A lonely postman learns that he’s about to die—and reflects on life as he bargains with a Hawaiian-shirt–wearing devil.
The 30-year-old first-person narrator in filmmaker/novelist Kawamura’s slim novel is, by his own admission, “boring…a monotone guy,” so unimaginative that, when he learns he has a brain tumor, the bucket list he writes down is dull enough that “even the cat looked disgusted with me.” Luckily—or maybe not—a friendly devil, dubbed Aloha, pops onto the scene, and he’s willing to make a deal: an extra day of life in exchange for being allowed to remove something pleasant from the world.
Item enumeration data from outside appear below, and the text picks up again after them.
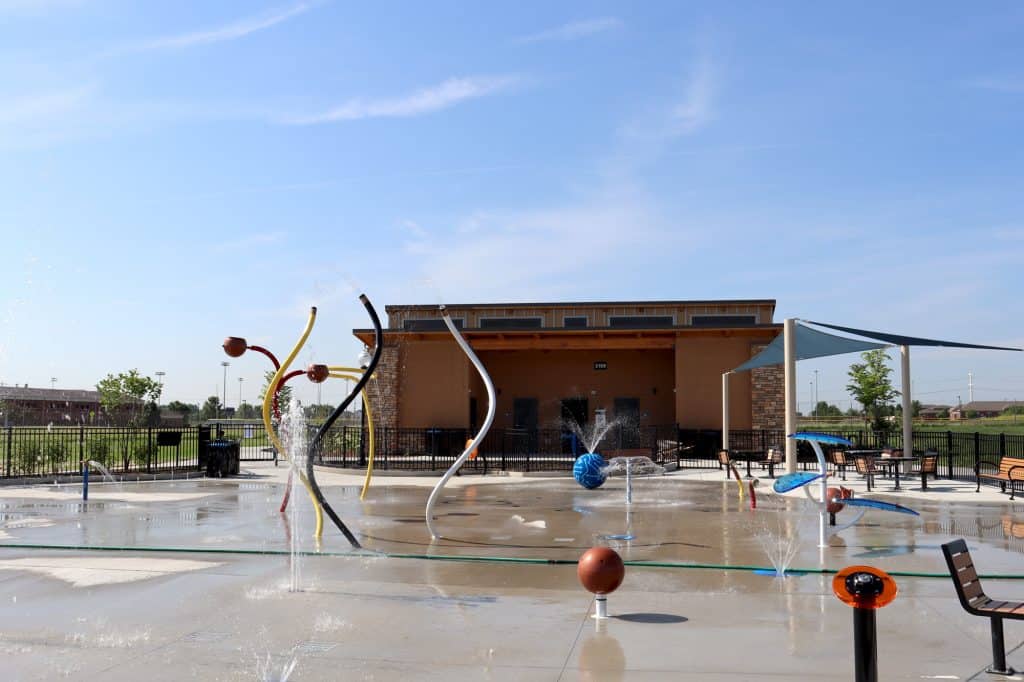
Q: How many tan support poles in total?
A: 3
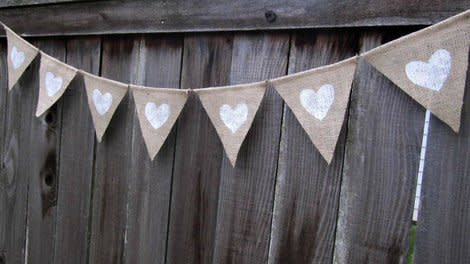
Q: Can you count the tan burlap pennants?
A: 7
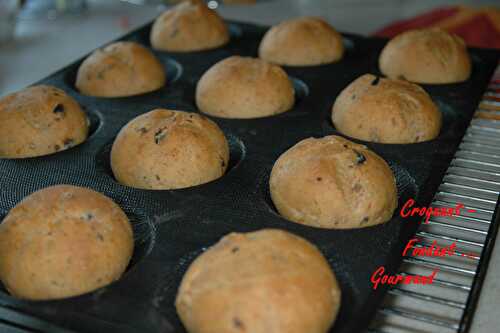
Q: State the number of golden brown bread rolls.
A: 11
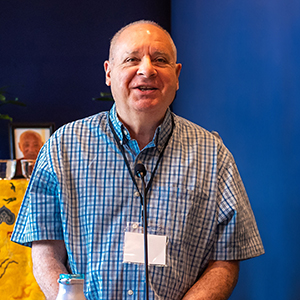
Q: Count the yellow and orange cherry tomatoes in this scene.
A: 0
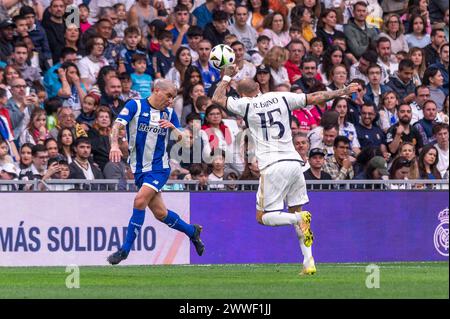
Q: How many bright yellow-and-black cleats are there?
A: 2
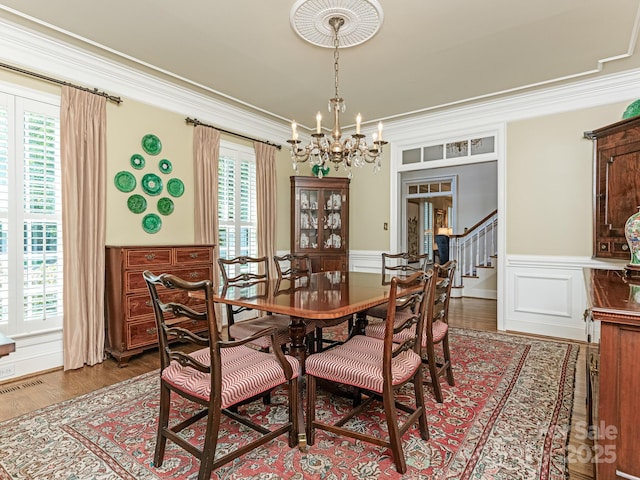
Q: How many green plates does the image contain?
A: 9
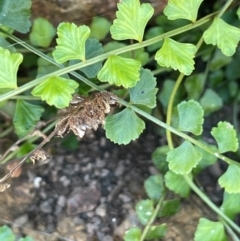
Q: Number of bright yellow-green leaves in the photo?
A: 8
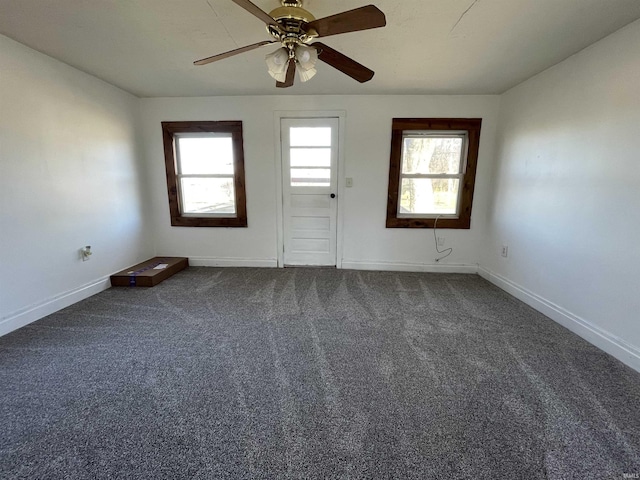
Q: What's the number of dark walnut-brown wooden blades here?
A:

The first thing excised is phones, which goes well enough. (The narrator is pleasantly surprised to find that “people seemed to have no problem finding something to fill up their free time.”) But deals with the devil do have a way of getting complicated. This leads to shallow musings (“Sometimes, when you rewatch a film after not having seen it for a long time, it makes a totally different impression on you than it did the first time you saw it. Of course, the movie hasn’t changed; it’s you who’s changed") written in prose so awkward, it’s possibly satire (“Tears dripped down onto the letter like warm, salty drops of rain”). Even the postman’s beloved cat, who gains the power of speech, ends up being prim and annoying. The narrator ponders feelings about a lost love, his late mother, and his estranged father in a way that some readers might find moving at times. But for many, whatever made this book a bestseller in Japan is going to be lost in translation.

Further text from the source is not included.